“I have one real suit.” That is how I started the post about the first interview.
My first interview was on a Monday morning. I got up early, got on the road for a 22 mile commute, and had a fun meeting with Rusty, the guy who would eventually hire me. He said he’d get back with me to come in for second interviews on Wednesday and have me come in and interview with the COO and CMO on Thursday… so I got to wait, and start wrapping up some loose ends (and finishing some JibberJobber projects). I wanted this job. It was made for me.
But I knew I couldn’t get too emotionally attached to this, like I did 12 years earlier. That didn’t end well.
The problem is, how do you move forward in a job search without getting emotionally attached? I think it’s impossible. You are making decisions that can have a dramatic impact on the rest of your life… how can you not get excited and nervous and anxious and _____ about that? How can you not think about what kind of work you are going to do, and who you are going to work with, and what this might become in a few years?
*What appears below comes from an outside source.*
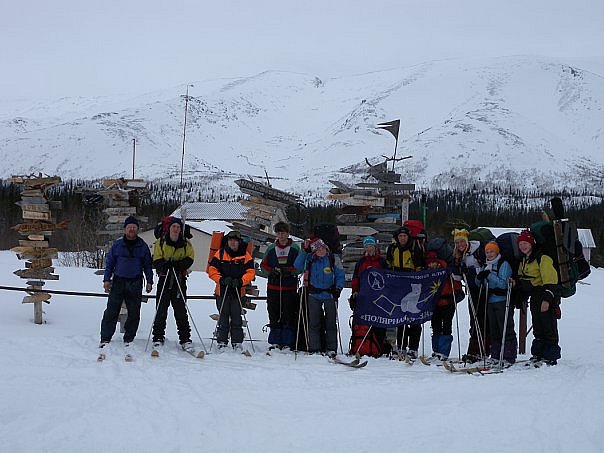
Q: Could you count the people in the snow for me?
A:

So I tried to keep myself busy. Figure out how and what to transition to Liz (who has done wonderful over the last 2+ months), and my go-to: continue the job search. This is my advice to people who are interviewing and have a chance: keep doing the job search. When you have more in your pipeline you can feel more in control, have more power, and feel like you “have the cookie.” That puts you in a much better place, emotionally and for negotiation, than if you don’t have other opportunities.
So I tried to do that. But I was so mentally and emotionally distracted that it was hard to concentrate.
Man, the job search is such an emotional journey!!
I didn’t hear from Rusty by Wednesday, and I thought I was supposed to interview that afternoon. Ugh… does this mean they like someone else? Someone better than me? I hated not knowing anything, but having to be cheerful and ready. Self-doubt is real, and it’s discouraging. That morning I sent a “hey, I have some ideas and questions, can we get on a call” email… and it went unanswered until about 4:45 that day. Rusty said their schedules are too tight, could I come in Monday? Sure, I said, of course. I’ll come in anytime.
Bright idea: why not get a new suit? I had already exhausted my other interview wardrobe (consisting of one suit)… so I went down to the local suit store and got a suit. It has been almost 15 years since I had a new suit, so maybe it was time? I didn’t have $300 bucks for a suit, but I did have $300 bucks to invest in a new job. And, now that the interview was moved to Monday, I had time to get the suit and have it altered.
A few hours later I walked out of the suit shop a few hundred dollars poorer, but excited to have some new threads.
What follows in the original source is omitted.